# Opinions On Beersmith And Beer Alchemy For Mac



## Charst (16/5/11)

Question for the Mac users out there and for the Beer smith users,

My Beer Alchemy Demo has just run out and I'm considering buying it but just found out that Beersmith is i BETA for Mac. http://www.beersmith.com/forum/index.php?P...p;topic=1814.45

What are other Mac user using? Suggestions,
Beer Alchemy apparently comes with 3 licenses for the price of one, has anyone brought it?

For the PC Beersmith users? Is it worth me waiting for?

Currently im just knocking out recipes from Brewing Classic Styles so between that and the measurements ive taken from previous AG brews i could still make beer without it for the mean time. Cant run any kind of Virtual Pc on my Mac as im running a 733mhz turd (love the old girl though) and getting on AHB while it's running anything else can be a struggle.

cheers


----------



## bignath (17/5/11)

Beersmith is very good.

Don't know if the upgrade is going to be decent or not, however there's a lot of people getting excited about it though.
I use lots of different software at the moment. I am on a windows machine, but i have used:

Beersmith: Excellent software. Does pretty much everything you could ever need. If you can't brew decent beer with this, you should find a new hobby.
BrewTarget: Don't know. Not sure if it's available for Mac OS. Didn't muck around with it for very long. Moved on to:
Brewmate: Brilliant piece of work by a fellow AHB member. It's free, does most of the stuff you need without the extra weight. Not sure about Mac OS though.
BeerTools Pro: Have rekindled my relationship with this bit of gear recently and have to say i love it. It's available for both windows and mac. 

They all work differently, some are easier to get your head around, but some do more than others. Ultimately you'll have to make the decision.
I like the modern look of Beertools Pro and seeing as how it's available for Mac, it is a very good option for you. Trust me though, print out and READ the help file. I couldn't make much sense of the program without it, but now i know how it works, it works very, very well..

Brewmate is fantastic, doesn't bog you down with heaps of crap, just shows you the recipe for making great beer and works out all processes automatically for you. It's free too!

Currently i'm working with both Brewmate and Beertools Pro, and i love each for different reasons.

The other one that a lot of people use is ProMash, but i've never used it so can't comment.
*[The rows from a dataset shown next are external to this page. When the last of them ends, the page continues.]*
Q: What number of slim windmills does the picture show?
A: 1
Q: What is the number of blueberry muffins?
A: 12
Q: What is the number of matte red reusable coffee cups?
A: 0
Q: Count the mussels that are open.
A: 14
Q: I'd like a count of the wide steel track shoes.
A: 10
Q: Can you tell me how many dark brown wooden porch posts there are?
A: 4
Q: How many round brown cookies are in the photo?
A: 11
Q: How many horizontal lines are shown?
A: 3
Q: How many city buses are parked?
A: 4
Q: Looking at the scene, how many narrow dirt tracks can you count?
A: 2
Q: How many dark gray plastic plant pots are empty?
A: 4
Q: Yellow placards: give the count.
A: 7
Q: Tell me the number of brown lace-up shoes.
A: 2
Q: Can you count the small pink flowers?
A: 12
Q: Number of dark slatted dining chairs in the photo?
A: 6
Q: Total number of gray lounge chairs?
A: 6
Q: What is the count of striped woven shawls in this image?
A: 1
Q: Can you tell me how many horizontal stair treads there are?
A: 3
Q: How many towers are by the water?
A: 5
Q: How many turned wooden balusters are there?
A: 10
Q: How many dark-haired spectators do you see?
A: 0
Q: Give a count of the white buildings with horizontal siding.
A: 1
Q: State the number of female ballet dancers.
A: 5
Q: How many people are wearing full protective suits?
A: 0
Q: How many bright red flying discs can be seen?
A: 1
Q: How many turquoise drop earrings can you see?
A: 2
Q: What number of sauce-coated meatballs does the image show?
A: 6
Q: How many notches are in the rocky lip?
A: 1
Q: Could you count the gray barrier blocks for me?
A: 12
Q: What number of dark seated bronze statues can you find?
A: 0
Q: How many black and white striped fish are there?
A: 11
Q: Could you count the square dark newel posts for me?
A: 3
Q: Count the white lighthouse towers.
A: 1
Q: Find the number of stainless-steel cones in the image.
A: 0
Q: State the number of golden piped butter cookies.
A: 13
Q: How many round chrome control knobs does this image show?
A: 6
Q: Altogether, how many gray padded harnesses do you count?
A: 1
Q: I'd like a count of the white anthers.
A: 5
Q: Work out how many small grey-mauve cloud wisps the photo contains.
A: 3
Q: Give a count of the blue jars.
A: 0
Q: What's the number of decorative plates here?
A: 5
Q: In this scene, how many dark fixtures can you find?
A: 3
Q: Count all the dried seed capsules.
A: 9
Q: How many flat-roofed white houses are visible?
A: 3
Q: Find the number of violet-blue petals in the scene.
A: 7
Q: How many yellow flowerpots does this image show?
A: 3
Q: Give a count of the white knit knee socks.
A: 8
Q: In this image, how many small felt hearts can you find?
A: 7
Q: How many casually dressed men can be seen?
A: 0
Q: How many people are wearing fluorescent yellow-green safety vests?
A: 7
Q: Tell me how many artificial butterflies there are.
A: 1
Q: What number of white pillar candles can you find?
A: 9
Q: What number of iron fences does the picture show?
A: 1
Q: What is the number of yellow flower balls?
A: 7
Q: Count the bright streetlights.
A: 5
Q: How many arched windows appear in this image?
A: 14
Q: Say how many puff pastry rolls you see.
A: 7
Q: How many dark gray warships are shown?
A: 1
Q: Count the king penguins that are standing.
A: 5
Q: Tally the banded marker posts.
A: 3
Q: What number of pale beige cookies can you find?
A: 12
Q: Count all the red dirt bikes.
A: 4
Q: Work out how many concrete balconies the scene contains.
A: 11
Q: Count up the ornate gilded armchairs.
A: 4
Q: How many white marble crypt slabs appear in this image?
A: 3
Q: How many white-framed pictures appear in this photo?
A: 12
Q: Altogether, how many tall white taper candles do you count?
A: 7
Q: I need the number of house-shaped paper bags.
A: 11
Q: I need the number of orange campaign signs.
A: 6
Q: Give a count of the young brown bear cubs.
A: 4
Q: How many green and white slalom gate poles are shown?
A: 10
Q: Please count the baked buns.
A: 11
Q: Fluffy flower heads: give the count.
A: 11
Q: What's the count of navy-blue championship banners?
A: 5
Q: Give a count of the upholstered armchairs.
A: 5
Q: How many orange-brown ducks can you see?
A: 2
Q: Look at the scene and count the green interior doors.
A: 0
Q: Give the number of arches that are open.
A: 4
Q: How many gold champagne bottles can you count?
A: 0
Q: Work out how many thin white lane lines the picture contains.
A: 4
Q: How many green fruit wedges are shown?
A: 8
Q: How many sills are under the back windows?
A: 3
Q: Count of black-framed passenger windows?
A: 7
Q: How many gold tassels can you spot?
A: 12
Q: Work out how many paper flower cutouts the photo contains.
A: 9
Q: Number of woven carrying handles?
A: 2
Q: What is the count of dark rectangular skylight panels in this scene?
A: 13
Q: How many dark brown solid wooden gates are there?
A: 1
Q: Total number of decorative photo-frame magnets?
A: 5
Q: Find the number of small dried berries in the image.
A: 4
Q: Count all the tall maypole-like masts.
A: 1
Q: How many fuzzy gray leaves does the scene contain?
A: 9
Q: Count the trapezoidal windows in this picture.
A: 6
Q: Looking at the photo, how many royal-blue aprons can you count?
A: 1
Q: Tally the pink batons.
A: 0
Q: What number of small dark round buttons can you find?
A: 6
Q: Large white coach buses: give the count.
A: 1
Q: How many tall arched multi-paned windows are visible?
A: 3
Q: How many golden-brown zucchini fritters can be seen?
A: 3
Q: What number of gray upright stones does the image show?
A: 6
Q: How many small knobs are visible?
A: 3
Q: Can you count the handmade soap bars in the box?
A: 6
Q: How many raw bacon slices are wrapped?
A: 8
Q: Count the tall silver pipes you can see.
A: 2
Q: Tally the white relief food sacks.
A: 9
Have used Beeralchemy on my iPhone, but as i don't own a Mac, don't know how it relates to a computer version.


----------



## felten (17/5/11)

Having only ever used beersmith, I can definitely say it's the best brewing software there is, and even if the new version isn't better (I'm sure it will be better) it's still going to be great.

None of the formulas used in the various programs are perfect, but they're good enough. So whichever software you pick make sure you stick with it and, that way it doesn't matter how variable it is to the others, you'll know what to expect from it.


----------



## gap (17/5/11)

felten said:


> Having only ever used beersmith, I can definitely say it's the best brewing software there is, and even if the new version isn't better (I'm sure it will be better) it's still going to be great.
> 
> None of the formulas used in the various programs are perfect, but they're good enough. So whichever software you pick make sure you stick with it and, that way it doesn't matter how variable it is to the others, you'll know what to expect from it.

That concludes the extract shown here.